_What needs to be done_. Could you restate all of the entries, word for word?

Entries shown Start Marker

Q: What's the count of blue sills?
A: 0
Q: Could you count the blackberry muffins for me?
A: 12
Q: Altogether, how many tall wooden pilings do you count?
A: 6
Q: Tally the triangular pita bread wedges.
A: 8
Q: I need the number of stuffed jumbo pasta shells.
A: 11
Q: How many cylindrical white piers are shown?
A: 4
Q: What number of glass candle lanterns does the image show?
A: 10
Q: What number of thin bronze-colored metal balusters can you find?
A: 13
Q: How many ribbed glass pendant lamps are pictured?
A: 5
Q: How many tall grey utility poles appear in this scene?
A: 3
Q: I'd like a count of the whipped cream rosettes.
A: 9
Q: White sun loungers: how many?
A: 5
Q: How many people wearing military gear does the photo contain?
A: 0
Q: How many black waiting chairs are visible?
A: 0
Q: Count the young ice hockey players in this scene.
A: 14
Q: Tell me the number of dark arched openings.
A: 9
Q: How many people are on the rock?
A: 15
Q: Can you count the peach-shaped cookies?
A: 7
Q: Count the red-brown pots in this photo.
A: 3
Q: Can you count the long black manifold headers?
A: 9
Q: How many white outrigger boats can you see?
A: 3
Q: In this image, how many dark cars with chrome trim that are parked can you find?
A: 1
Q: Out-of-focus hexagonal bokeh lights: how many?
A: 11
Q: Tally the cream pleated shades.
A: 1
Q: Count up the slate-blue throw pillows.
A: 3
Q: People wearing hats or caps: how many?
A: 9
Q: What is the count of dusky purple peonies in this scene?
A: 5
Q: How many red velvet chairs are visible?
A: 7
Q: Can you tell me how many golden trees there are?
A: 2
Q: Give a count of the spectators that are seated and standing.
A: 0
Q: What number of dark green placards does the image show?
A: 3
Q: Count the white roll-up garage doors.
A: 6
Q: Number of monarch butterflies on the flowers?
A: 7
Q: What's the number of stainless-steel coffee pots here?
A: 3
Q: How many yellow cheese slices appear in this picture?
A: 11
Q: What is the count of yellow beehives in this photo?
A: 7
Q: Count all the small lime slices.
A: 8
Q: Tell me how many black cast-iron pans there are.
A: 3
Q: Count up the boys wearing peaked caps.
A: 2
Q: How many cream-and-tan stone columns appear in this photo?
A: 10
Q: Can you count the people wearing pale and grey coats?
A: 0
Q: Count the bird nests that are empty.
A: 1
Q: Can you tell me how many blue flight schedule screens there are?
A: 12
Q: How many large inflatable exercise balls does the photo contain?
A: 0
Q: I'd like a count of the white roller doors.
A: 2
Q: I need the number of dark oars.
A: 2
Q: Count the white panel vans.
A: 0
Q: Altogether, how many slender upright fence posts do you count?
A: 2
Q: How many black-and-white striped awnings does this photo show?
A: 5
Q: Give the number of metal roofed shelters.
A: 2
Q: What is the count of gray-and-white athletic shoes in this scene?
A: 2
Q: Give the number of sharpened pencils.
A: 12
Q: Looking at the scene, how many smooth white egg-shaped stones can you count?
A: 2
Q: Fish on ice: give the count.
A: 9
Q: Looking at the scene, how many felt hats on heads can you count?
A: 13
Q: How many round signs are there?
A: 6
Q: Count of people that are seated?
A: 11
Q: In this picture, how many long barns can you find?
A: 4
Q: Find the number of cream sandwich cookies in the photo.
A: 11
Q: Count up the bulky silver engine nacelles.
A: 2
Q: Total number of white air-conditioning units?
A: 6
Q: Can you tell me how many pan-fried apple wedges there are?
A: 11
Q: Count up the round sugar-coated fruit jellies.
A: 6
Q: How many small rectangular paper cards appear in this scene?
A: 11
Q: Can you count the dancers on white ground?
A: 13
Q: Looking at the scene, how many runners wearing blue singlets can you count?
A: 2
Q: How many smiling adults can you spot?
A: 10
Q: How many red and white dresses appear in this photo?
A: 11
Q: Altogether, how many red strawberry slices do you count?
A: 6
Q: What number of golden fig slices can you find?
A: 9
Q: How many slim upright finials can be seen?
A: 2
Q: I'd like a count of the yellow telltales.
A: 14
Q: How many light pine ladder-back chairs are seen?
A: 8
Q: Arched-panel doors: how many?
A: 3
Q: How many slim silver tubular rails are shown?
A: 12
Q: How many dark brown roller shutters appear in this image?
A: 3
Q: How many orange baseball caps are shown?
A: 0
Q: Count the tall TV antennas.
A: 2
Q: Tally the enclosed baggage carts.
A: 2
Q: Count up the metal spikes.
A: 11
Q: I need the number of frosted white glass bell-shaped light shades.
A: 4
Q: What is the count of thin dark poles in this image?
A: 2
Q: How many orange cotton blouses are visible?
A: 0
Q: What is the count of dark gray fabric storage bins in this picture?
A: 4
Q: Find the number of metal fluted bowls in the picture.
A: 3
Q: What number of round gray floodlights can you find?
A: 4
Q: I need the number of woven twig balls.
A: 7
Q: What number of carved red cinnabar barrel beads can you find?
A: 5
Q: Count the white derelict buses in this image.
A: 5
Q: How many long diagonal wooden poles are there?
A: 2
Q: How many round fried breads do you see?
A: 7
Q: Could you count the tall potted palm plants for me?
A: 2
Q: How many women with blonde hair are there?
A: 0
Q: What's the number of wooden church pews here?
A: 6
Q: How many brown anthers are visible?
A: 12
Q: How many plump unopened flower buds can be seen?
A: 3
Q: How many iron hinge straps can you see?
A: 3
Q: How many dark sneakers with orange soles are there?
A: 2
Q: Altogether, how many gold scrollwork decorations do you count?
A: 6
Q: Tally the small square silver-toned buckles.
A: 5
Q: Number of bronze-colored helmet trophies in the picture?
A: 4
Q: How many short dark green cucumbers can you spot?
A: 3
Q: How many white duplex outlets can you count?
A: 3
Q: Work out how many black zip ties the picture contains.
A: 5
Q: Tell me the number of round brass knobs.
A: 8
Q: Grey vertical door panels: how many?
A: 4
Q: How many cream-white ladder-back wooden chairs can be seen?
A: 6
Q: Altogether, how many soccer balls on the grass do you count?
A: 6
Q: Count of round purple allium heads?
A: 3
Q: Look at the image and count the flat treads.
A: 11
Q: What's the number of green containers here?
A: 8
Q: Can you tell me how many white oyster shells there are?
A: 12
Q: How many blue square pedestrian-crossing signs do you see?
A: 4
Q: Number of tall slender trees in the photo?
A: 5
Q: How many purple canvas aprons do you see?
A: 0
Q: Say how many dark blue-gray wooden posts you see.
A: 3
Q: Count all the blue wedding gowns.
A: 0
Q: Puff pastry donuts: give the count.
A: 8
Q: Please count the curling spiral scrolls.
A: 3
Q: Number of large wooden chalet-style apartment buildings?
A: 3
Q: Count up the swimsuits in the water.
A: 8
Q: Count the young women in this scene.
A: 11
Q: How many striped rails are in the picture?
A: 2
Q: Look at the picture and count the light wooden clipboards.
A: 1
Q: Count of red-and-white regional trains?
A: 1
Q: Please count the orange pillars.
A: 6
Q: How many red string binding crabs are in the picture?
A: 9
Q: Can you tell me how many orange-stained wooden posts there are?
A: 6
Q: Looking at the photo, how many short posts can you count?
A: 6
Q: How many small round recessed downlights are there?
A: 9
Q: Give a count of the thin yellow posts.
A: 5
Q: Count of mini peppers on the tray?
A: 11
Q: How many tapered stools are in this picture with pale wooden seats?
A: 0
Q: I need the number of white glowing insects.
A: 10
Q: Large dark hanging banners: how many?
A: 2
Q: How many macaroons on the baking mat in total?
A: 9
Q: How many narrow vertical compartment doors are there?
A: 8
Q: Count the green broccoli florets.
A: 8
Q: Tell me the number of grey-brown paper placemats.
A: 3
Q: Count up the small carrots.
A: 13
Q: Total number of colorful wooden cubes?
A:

Entries shown End Marker

_Your response_.
Q: What's the count of blue sills?
A: 0
Q: Could you count the blackberry muffins for me?
A: 12
Q: Altogether, how many tall wooden pilings do you count?
A: 6
Q: Tally the triangular pita bread wedges.
A: 8
Q: I need the number of stuffed jumbo pasta shells.
A: 11
Q: How many cylindrical white piers are shown?
A: 4
Q: What number of glass candle lanterns does the image show?
A: 10
Q: What number of thin bronze-colored metal balusters can you find?
A: 13
Q: How many ribbed glass pendant lamps are pictured?
A: 5
Q: How many tall grey utility poles appear in this scene?
A: 3
Q: I'd like a count of the whipped cream rosettes.
A: 9
Q: White sun loungers: how many?
A: 5
Q: How many people wearing military gear does the photo contain?
A: 0
Q: How many black waiting chairs are visible?
A: 0
Q: Count the young ice hockey players in this scene.
A: 14
Q: Tell me the number of dark arched openings.
A: 9
Q: How many people are on the rock?
A: 15
Q: Can you count the peach-shaped cookies?
A: 7
Q: Count the red-brown pots in this photo.
A: 3
Q: Can you count the long black manifold headers?
A: 9
Q: How many white outrigger boats can you see?
A: 3
Q: In this image, how many dark cars with chrome trim that are parked can you find?
A: 1
Q: Out-of-focus hexagonal bokeh lights: how many?
A: 11
Q: Tally the cream pleated shades.
A: 1
Q: Count up the slate-blue throw pillows.
A: 3
Q: People wearing hats or caps: how many?
A: 9
Q: What is the count of dusky purple peonies in this scene?
A: 5
Q: How many red velvet chairs are visible?
A: 7
Q: Can you tell me how many golden trees there are?
A: 2
Q: Give a count of the spectators that are seated and standing.
A: 0
Q: What number of dark green placards does the image show?
A: 3
Q: Count the white roll-up garage doors.
A: 6
Q: Number of monarch butterflies on the flowers?
A: 7
Q: What's the number of stainless-steel coffee pots here?
A: 3
Q: How many yellow cheese slices appear in this picture?
A: 11
Q: What is the count of yellow beehives in this photo?
A: 7
Q: Count all the small lime slices.
A: 8
Q: Tell me how many black cast-iron pans there are.
A: 3
Q: Count up the boys wearing peaked caps.
A: 2
Q: How many cream-and-tan stone columns appear in this photo?
A: 10
Q: Can you count the people wearing pale and grey coats?
A: 0
Q: Count the bird nests that are empty.
A: 1
Q: Can you tell me how many blue flight schedule screens there are?
A: 12
Q: How many large inflatable exercise balls does the photo contain?
A: 0
Q: I'd like a count of the white roller doors.
A: 2
Q: I need the number of dark oars.
A: 2
Q: Count the white panel vans.
A: 0
Q: Altogether, how many slender upright fence posts do you count?
A: 2
Q: How many black-and-white striped awnings does this photo show?
A: 5
Q: Give the number of metal roofed shelters.
A: 2
Q: What is the count of gray-and-white athletic shoes in this scene?
A: 2
Q: Give the number of sharpened pencils.
A: 12
Q: Looking at the scene, how many smooth white egg-shaped stones can you count?
A: 2
Q: Fish on ice: give the count.
A: 9
Q: Looking at the scene, how many felt hats on heads can you count?
A: 13
Q: How many round signs are there?
A: 6
Q: Count of people that are seated?
A: 11
Q: In this picture, how many long barns can you find?
A: 4
Q: Find the number of cream sandwich cookies in the photo.
A: 11
Q: Count up the bulky silver engine nacelles.
A: 2
Q: Total number of white air-conditioning units?
A: 6
Q: Can you tell me how many pan-fried apple wedges there are?
A: 11
Q: Count up the round sugar-coated fruit jellies.
A: 6
Q: How many small rectangular paper cards appear in this scene?
A: 11
Q: Can you count the dancers on white ground?
A: 13
Q: Looking at the scene, how many runners wearing blue singlets can you count?
A: 2
Q: How many smiling adults can you spot?
A: 10
Q: How many red and white dresses appear in this photo?
A: 11
Q: Altogether, how many red strawberry slices do you count?
A: 6
Q: What number of golden fig slices can you find?
A: 9
Q: How many slim upright finials can be seen?
A: 2
Q: I'd like a count of the yellow telltales.
A: 14
Q: How many light pine ladder-back chairs are seen?
A: 8
Q: Arched-panel doors: how many?
A: 3
Q: How many slim silver tubular rails are shown?
A: 12
Q: How many dark brown roller shutters appear in this image?
A: 3
Q: How many orange baseball caps are shown?
A: 0
Q: Count the tall TV antennas.
A: 2
Q: Tally the enclosed baggage carts.
A: 2
Q: Count up the metal spikes.
A: 11
Q: I need the number of frosted white glass bell-shaped light shades.
A: 4
Q: What is the count of thin dark poles in this image?
A: 2
Q: How many orange cotton blouses are visible?
A: 0
Q: What is the count of dark gray fabric storage bins in this picture?
A: 4
Q: Find the number of metal fluted bowls in the picture.
A: 3
Q: What number of round gray floodlights can you find?
A: 4
Q: I need the number of woven twig balls.
A: 7
Q: What number of carved red cinnabar barrel beads can you find?
A: 5
Q: Count the white derelict buses in this image.
A: 5
Q: How many long diagonal wooden poles are there?
A: 2
Q: How many round fried breads do you see?
A: 7
Q: Could you count the tall potted palm plants for me?
A: 2
Q: How many women with blonde hair are there?
A: 0
Q: What's the number of wooden church pews here?
A: 6
Q: How many brown anthers are visible?
A: 12
Q: How many plump unopened flower buds can be seen?
A: 3
Q: How many iron hinge straps can you see?
A: 3
Q: How many dark sneakers with orange soles are there?
A: 2
Q: Altogether, how many gold scrollwork decorations do you count?
A: 6
Q: Tally the small square silver-toned buckles.
A: 5
Q: Number of bronze-colored helmet trophies in the picture?
A: 4
Q: How many short dark green cucumbers can you spot?
A: 3
Q: How many white duplex outlets can you count?
A: 3
Q: Work out how many black zip ties the picture contains.
A: 5
Q: Tell me the number of round brass knobs.
A: 8
Q: Grey vertical door panels: how many?
A: 4
Q: How many cream-white ladder-back wooden chairs can be seen?
A: 6
Q: Altogether, how many soccer balls on the grass do you count?
A: 6
Q: Count of round purple allium heads?
A: 3
Q: Look at the image and count the flat treads.
A: 11
Q: What's the number of green containers here?
A: 8
Q: Can you tell me how many white oyster shells there are?
A: 12
Q: How many blue square pedestrian-crossing signs do you see?
A: 4
Q: Number of tall slender trees in the photo?
A: 5
Q: How many purple canvas aprons do you see?
A: 0
Q: Say how many dark blue-gray wooden posts you see.
A: 3
Q: Count all the blue wedding gowns.
A: 0
Q: Puff pastry donuts: give the count.
A: 8
Q: Please count the curling spiral scrolls.
A: 3
Q: Number of large wooden chalet-style apartment buildings?
A: 3
Q: Count up the swimsuits in the water.
A: 8
Q: Count the young women in this scene.
A: 11
Q: How many striped rails are in the picture?
A: 2
Q: Look at the picture and count the light wooden clipboards.
A: 1
Q: Count of red-and-white regional trains?
A: 1
Q: Please count the orange pillars.
A: 6
Q: How many red string binding crabs are in the picture?
A: 9
Q: Can you tell me how many orange-stained wooden posts there are?
A: 6
Q: Looking at the photo, how many short posts can you count?
A: 6
Q: How many small round recessed downlights are there?
A: 9
Q: Give a count of the thin yellow posts.
A: 5
Q: Count of mini peppers on the tray?
A: 11
Q: How many tapered stools are in this picture with pale wooden seats?
A: 0
Q: I need the number of white glowing insects.
A: 10
Q: Large dark hanging banners: how many?
A: 2
Q: How many macaroons on the baking mat in total?
A: 9
Q: How many narrow vertical compartment doors are there?
A: 8
Q: Count the green broccoli florets.
A: 8
Q: Tell me the number of grey-brown paper placemats.
A: 3
Q: Count up the small carrots.
A: 13
Q: Total number of colorful wooden cubes?
A:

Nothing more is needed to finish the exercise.